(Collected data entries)
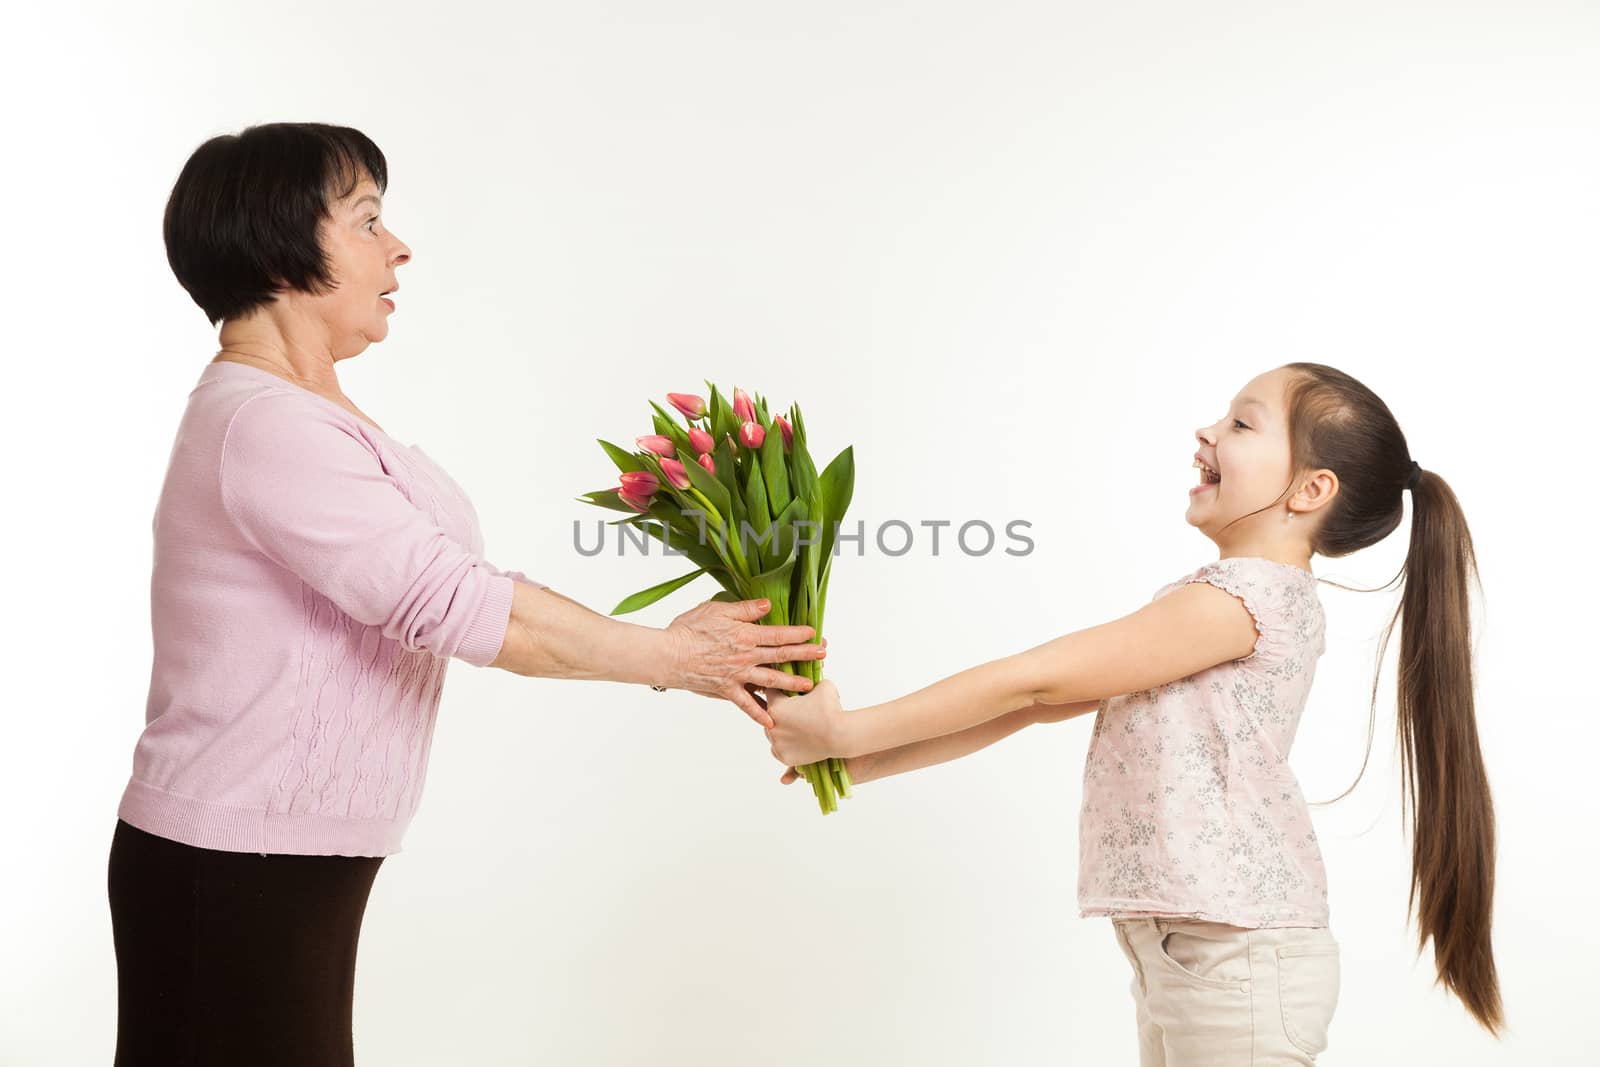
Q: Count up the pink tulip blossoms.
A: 10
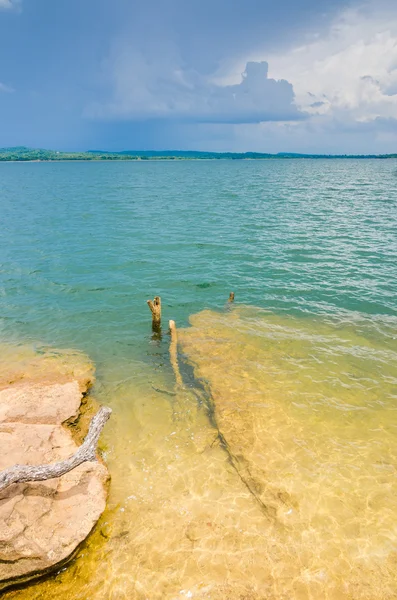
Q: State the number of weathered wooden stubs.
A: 3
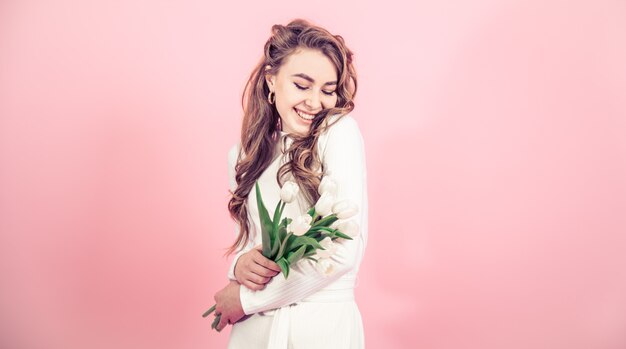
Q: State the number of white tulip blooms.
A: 8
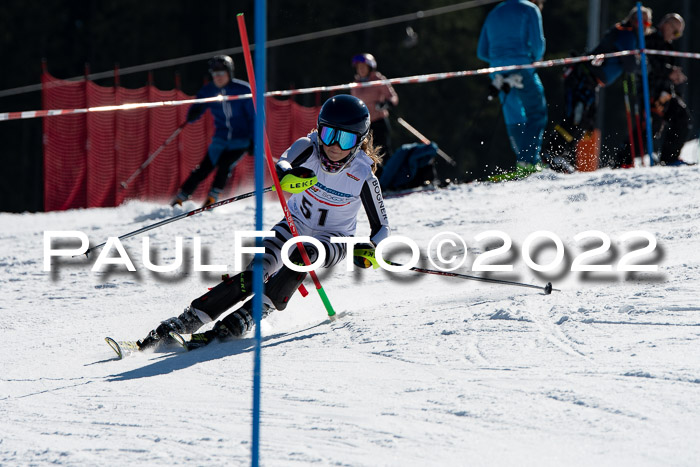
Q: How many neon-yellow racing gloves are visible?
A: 2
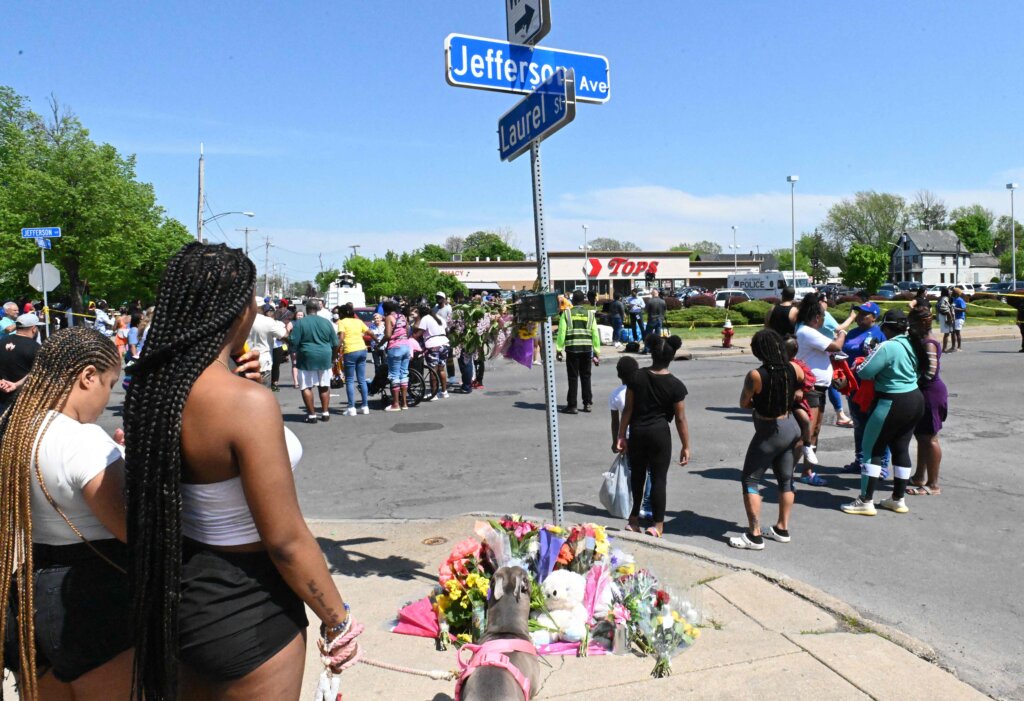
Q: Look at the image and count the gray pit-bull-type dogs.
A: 1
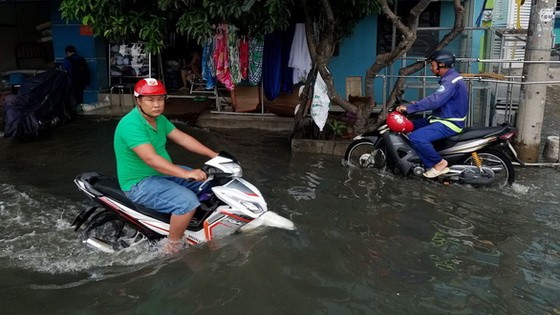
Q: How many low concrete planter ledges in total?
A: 1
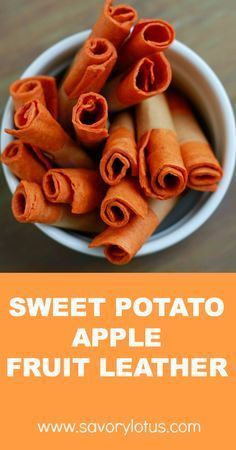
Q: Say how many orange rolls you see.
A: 15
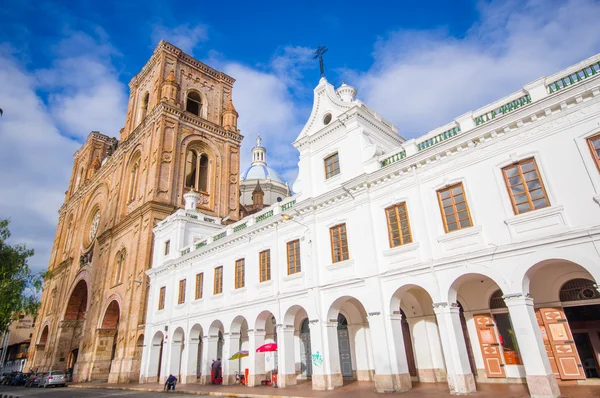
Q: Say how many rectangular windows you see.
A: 14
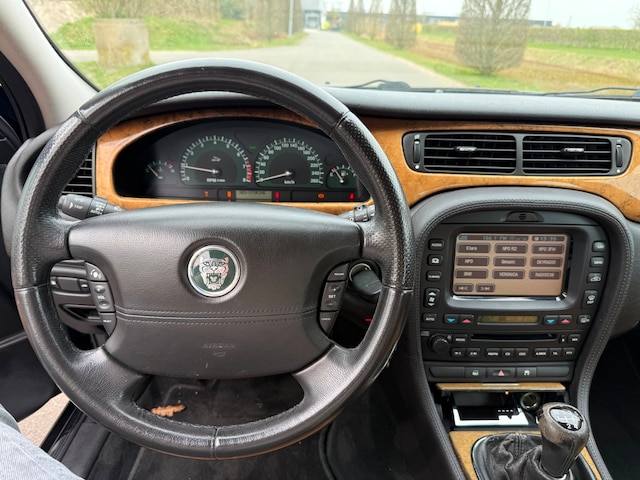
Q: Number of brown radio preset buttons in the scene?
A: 9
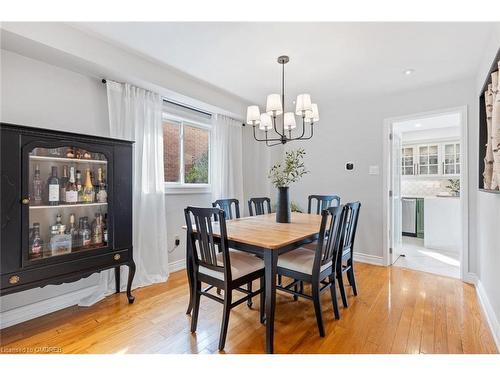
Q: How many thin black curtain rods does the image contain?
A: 1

## WORK INSTRUCTIONS
The result should be every line of the data, reproduced exactly, with the images removed.

## OUTPUT
Q: Count up the pink tulip blossoms.
A: 10
Q: State the number of weathered wooden stubs.
A: 3
Q: State the number of white tulip blooms.
A: 8
Q: How many neon-yellow racing gloves are visible?
A: 2
Q: Look at the image and count the gray pit-bull-type dogs.
A: 1
Q: How many low concrete planter ledges in total?
A: 1
Q: Say how many orange rolls you see.
A: 15
Q: Say how many rectangular windows you see.
A: 14
Q: Number of brown radio preset buttons in the scene?
A: 9
Q: How many thin black curtain rods does the image contain?
A: 1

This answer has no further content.